WHAT TO WORK ON :: Repeat the listing word for word. Leave every picture out.
--- DATASET ENTRIES ---
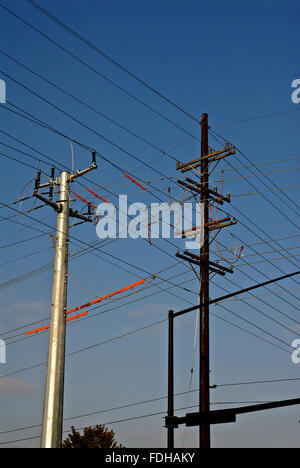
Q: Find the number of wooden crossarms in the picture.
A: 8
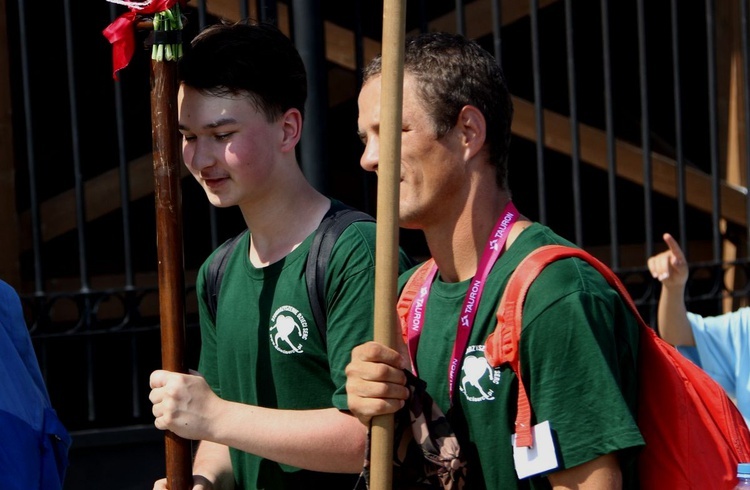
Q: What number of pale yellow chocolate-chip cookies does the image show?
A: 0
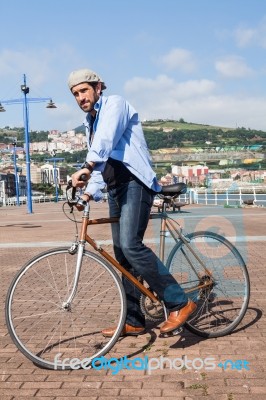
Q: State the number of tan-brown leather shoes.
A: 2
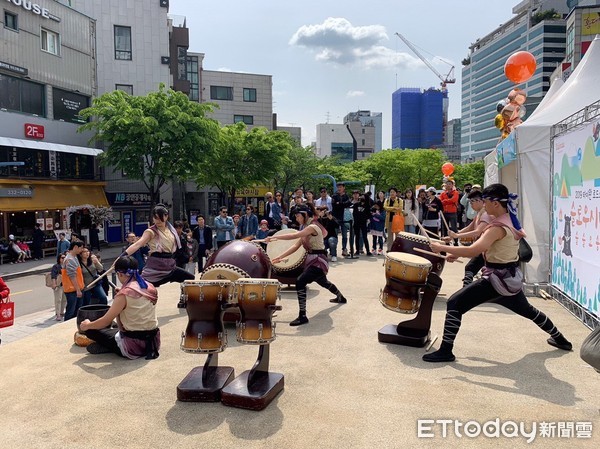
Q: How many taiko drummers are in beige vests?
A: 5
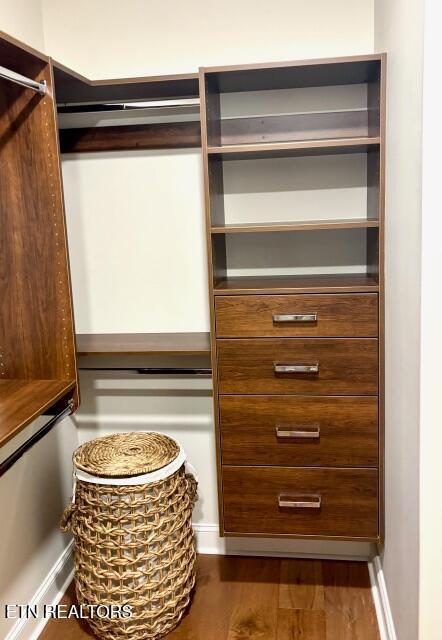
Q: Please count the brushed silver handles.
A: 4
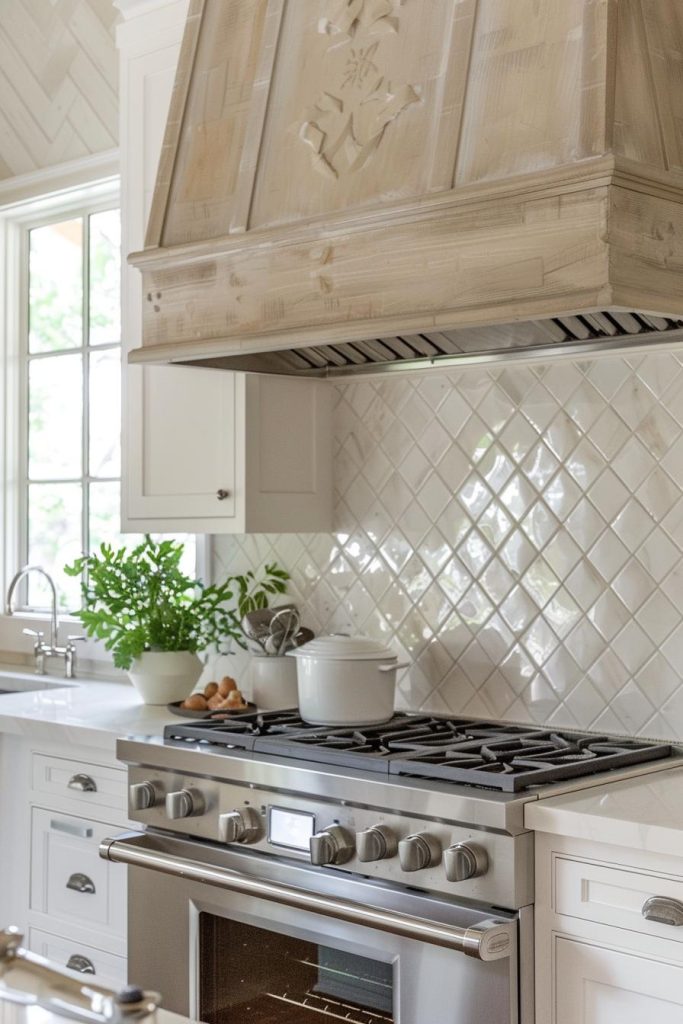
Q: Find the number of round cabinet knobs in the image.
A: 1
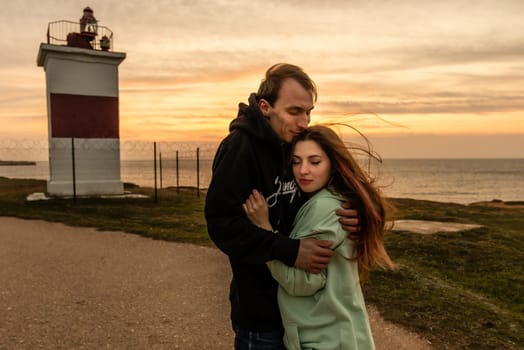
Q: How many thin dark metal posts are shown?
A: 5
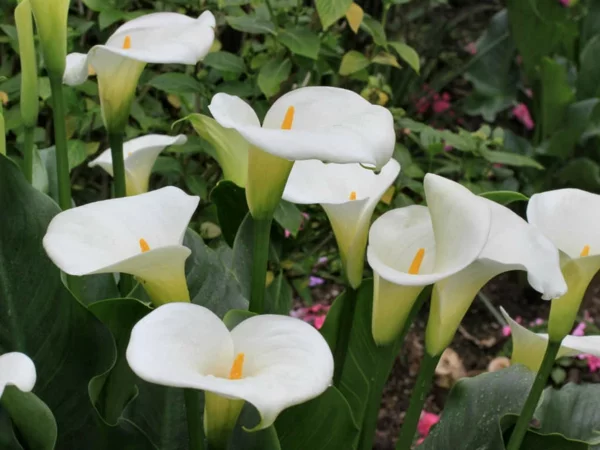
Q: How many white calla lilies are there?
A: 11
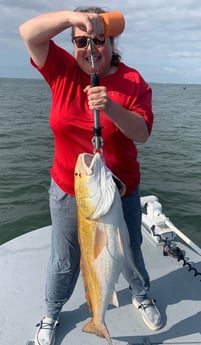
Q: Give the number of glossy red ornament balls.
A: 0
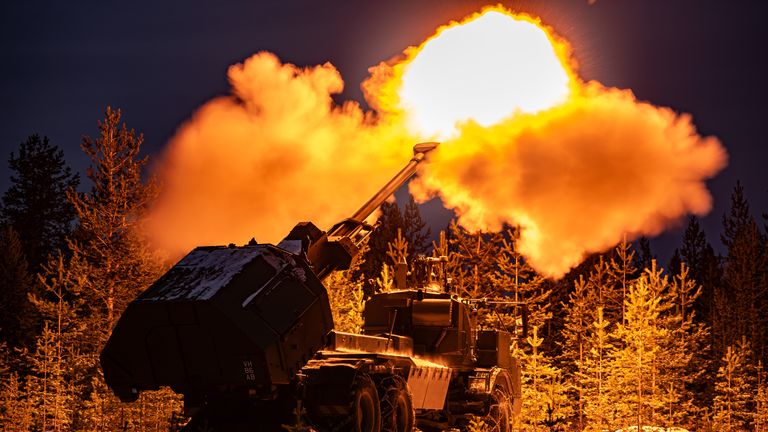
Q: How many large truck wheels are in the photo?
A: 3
---
RESPONSE BELOW ::
Q: Find the number of wooden crossarms in the picture.
A: 8
Q: What number of pale yellow chocolate-chip cookies does the image show?
A: 0
Q: State the number of tan-brown leather shoes.
A: 2
Q: How many taiko drummers are in beige vests?
A: 5
Q: Please count the brushed silver handles.
A: 4
Q: Find the number of round cabinet knobs in the image.
A: 1
Q: How many thin dark metal posts are shown?
A: 5
Q: How many white calla lilies are there?
A: 11
Q: Give the number of glossy red ornament balls.
A: 0
Q: How many large truck wheels are in the photo?
A: 3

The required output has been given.